▶ [Supplied data]
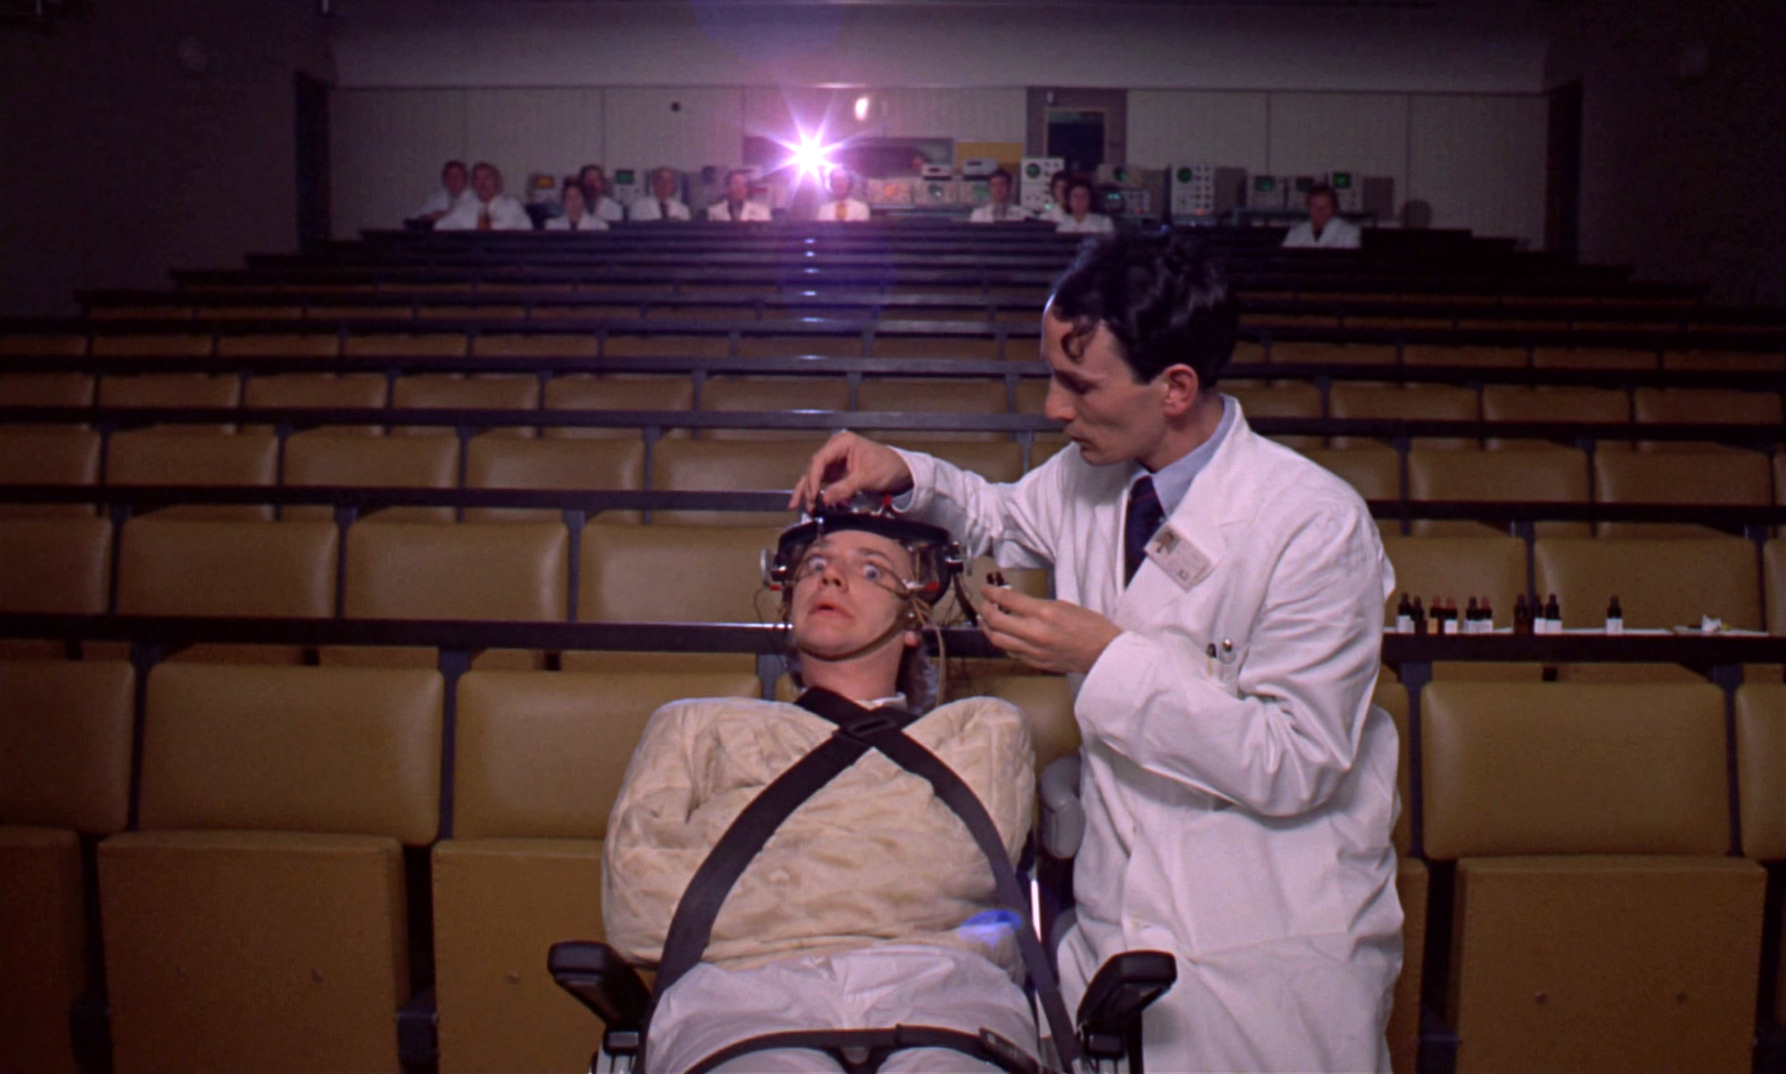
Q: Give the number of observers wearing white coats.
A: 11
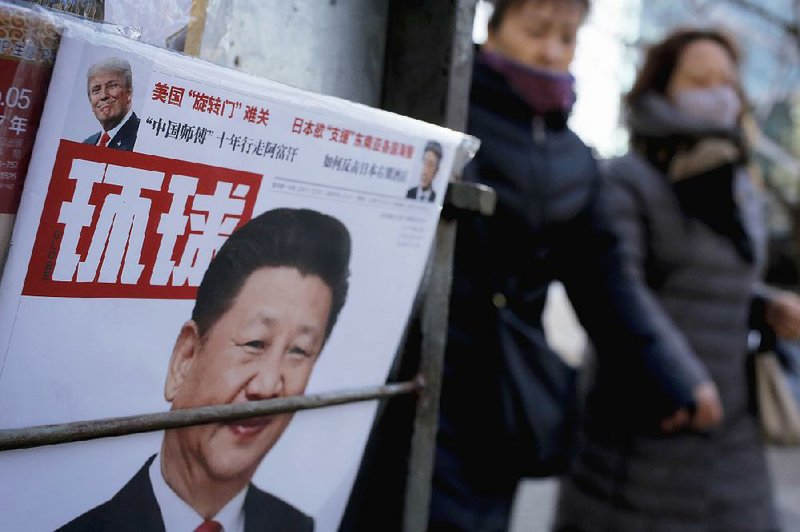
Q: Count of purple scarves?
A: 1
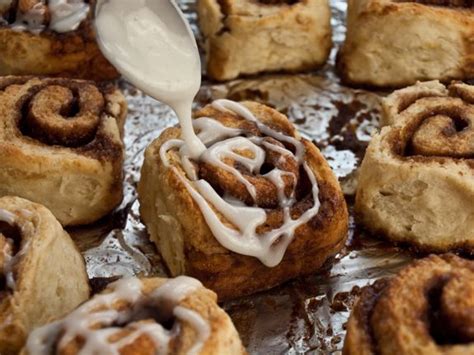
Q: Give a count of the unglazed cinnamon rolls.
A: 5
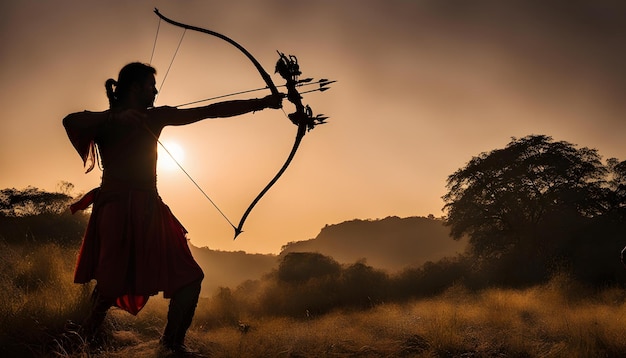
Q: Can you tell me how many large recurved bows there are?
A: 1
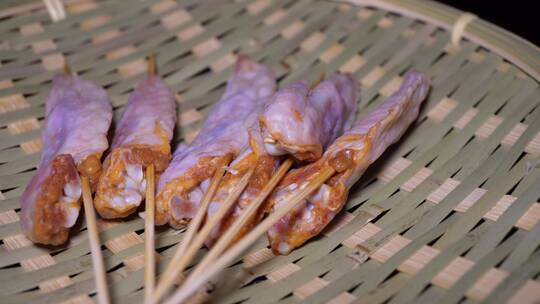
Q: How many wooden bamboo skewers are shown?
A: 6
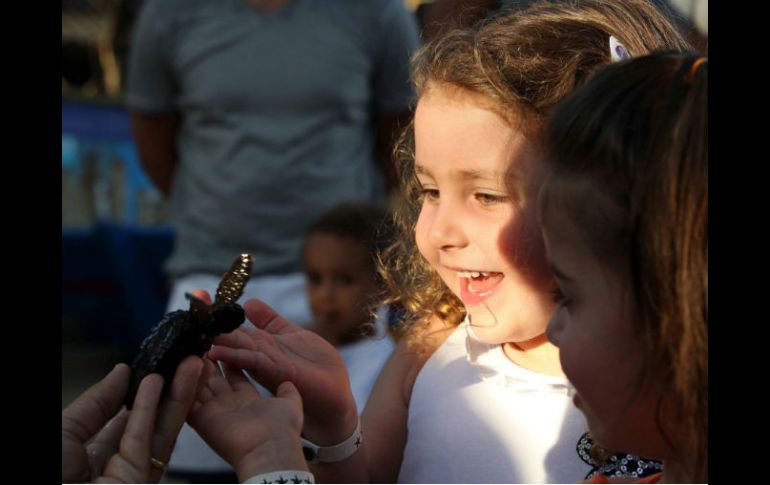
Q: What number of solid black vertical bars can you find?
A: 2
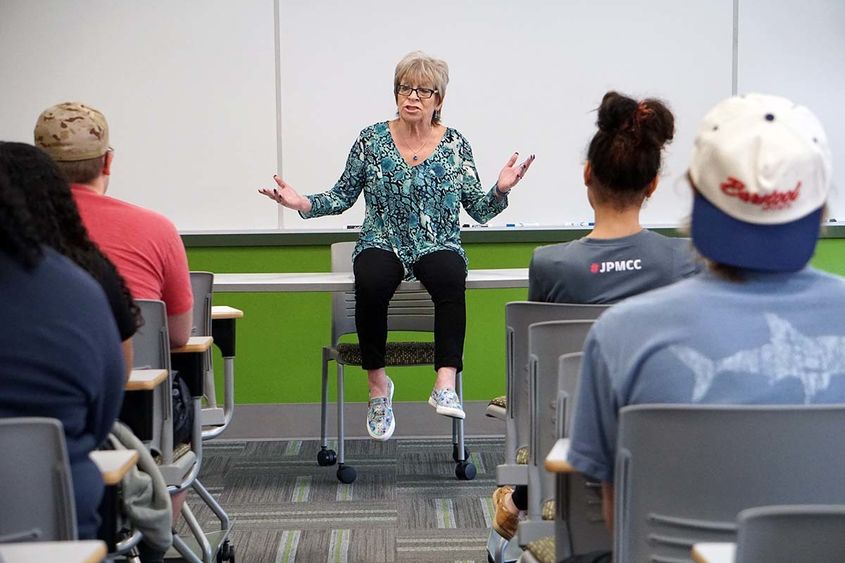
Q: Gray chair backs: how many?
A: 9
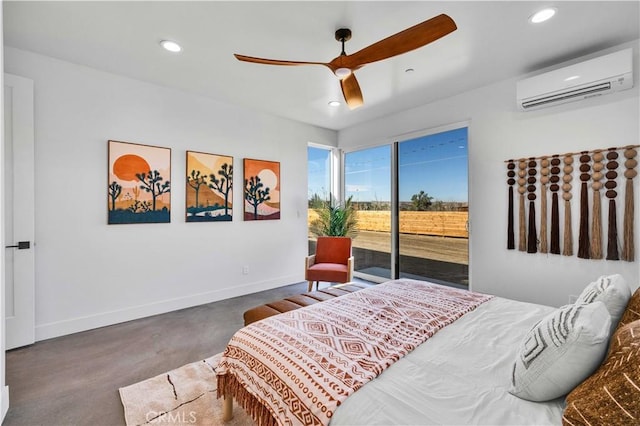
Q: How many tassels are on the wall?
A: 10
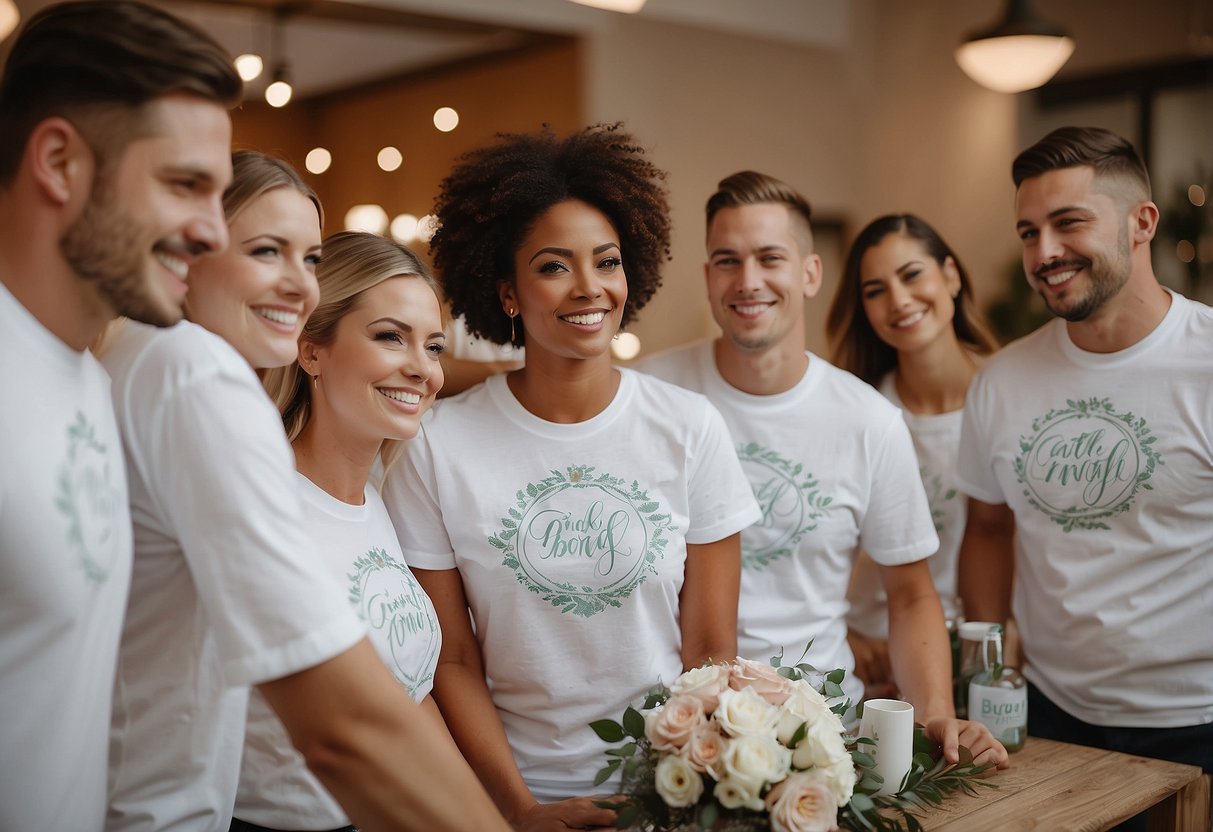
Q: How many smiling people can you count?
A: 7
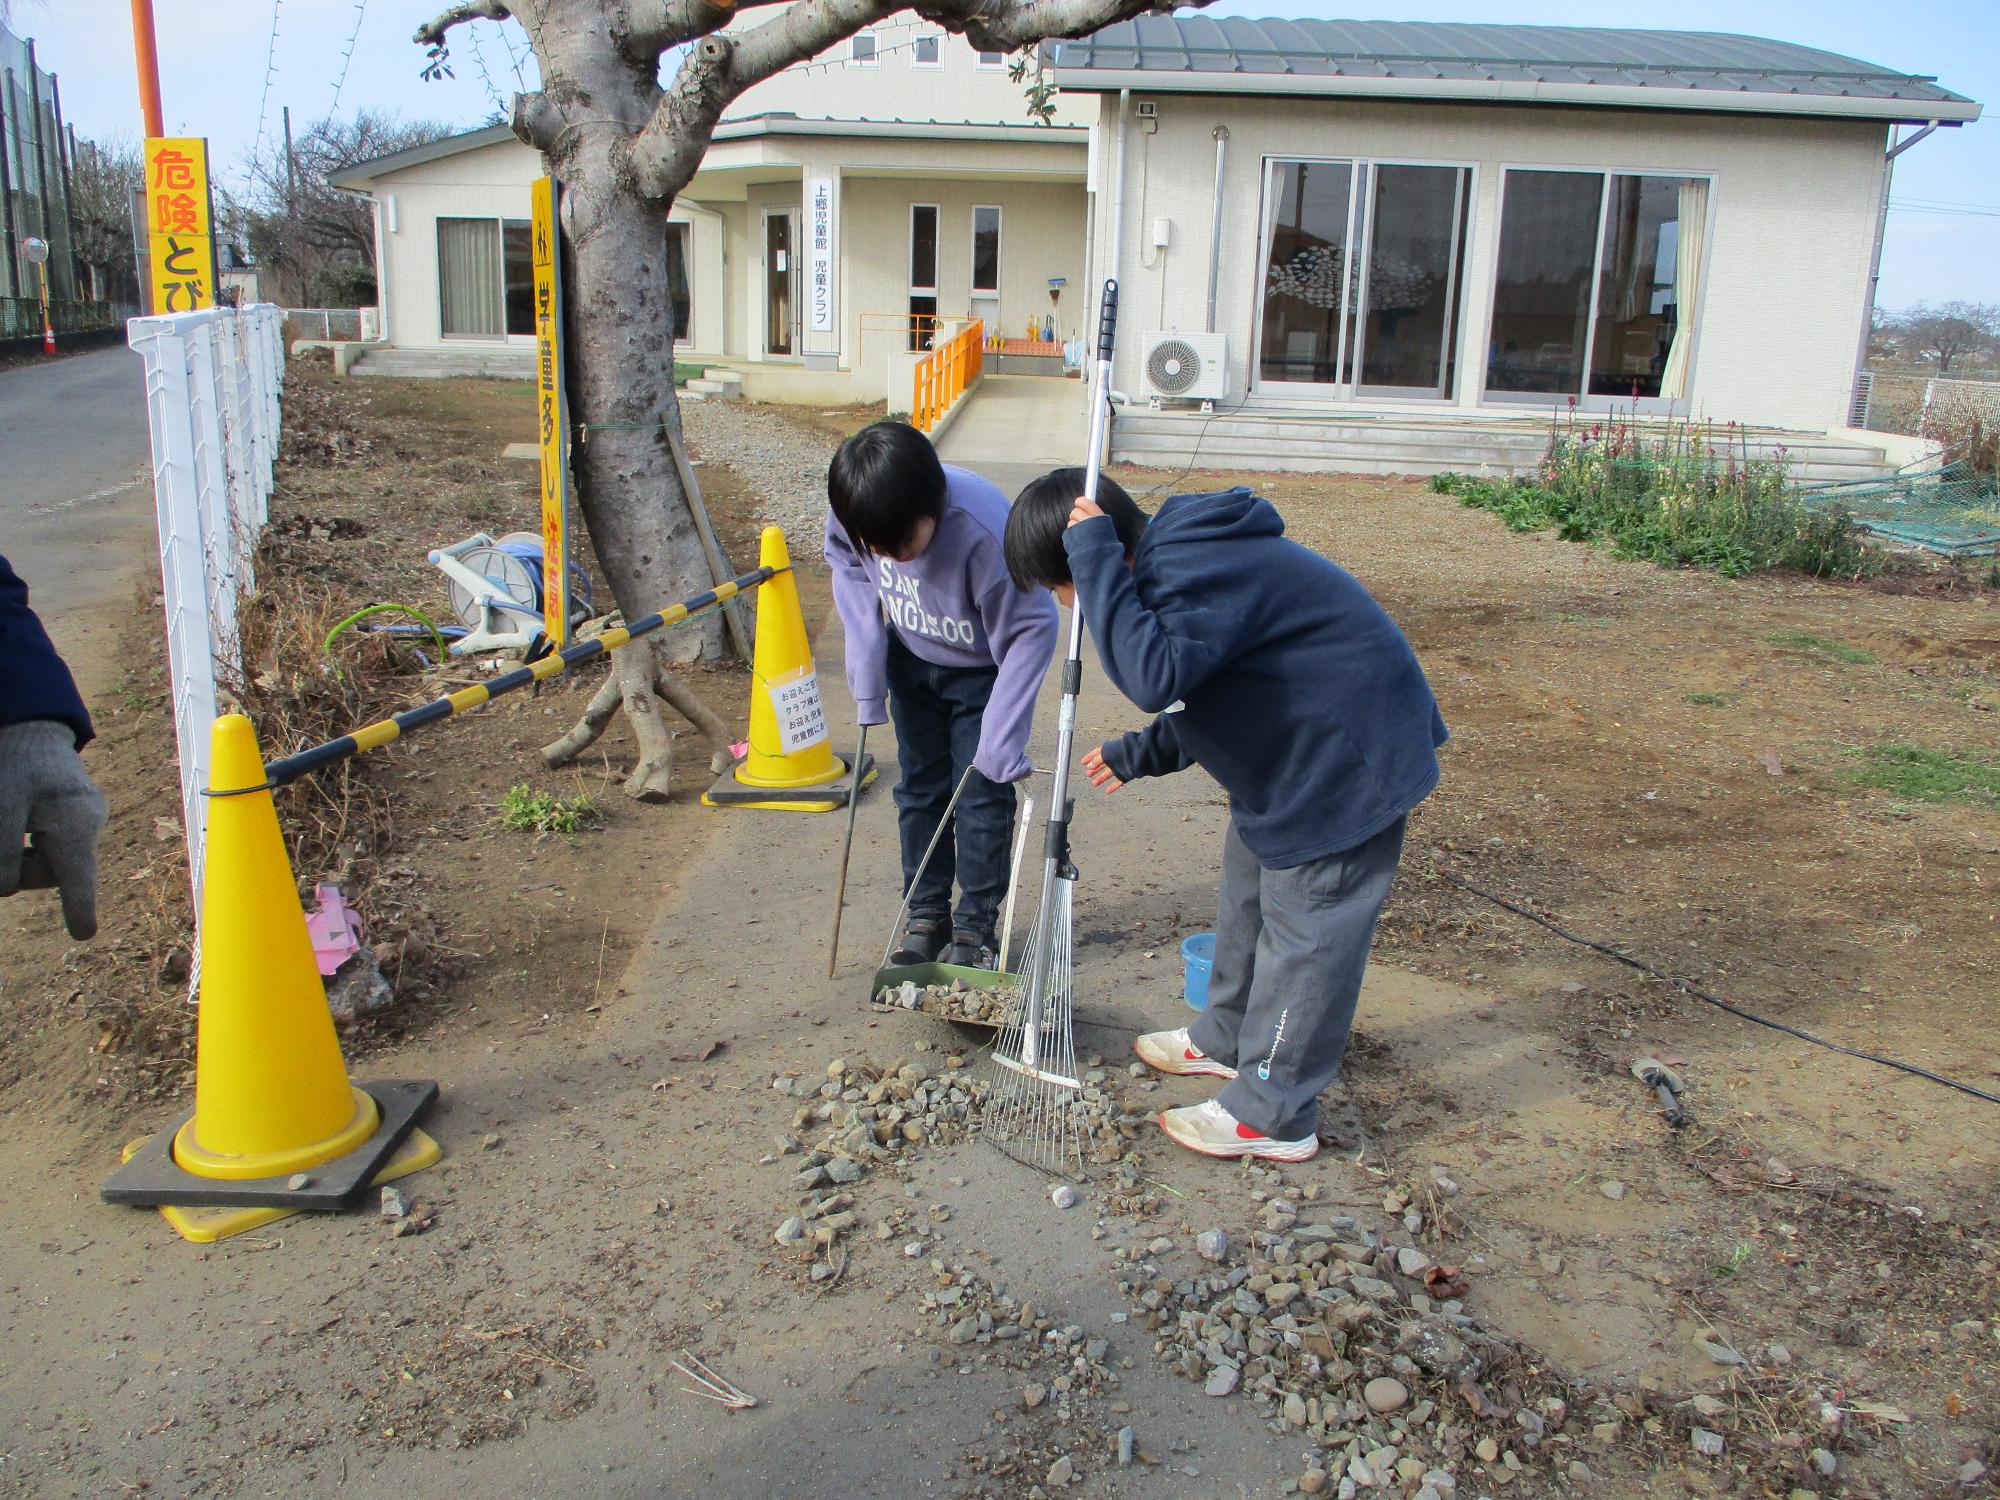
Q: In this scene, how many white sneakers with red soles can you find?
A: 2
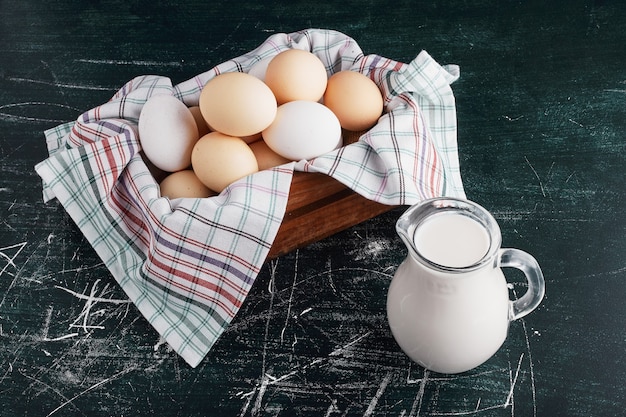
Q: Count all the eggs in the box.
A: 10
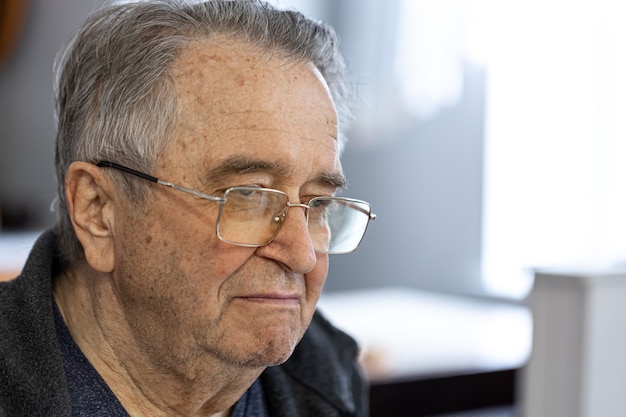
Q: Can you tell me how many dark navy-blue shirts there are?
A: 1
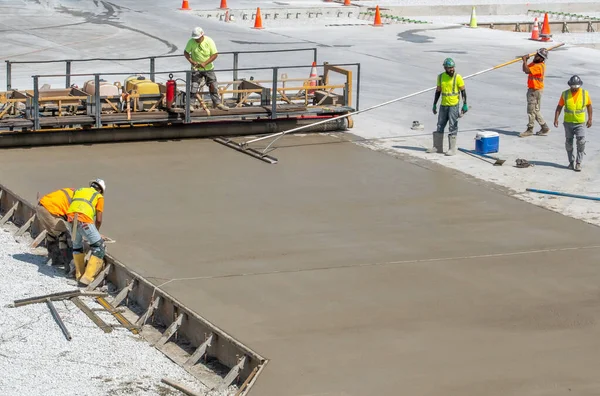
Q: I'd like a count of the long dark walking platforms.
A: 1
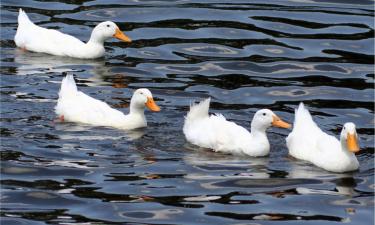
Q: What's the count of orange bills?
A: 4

▶ [What is required]
The lines you return should be those above that contain the word "Give", every one of them.

▶ [Answer]
Q: Give the number of observers wearing white coats.
Q: Give a count of the unglazed cinnamon rolls.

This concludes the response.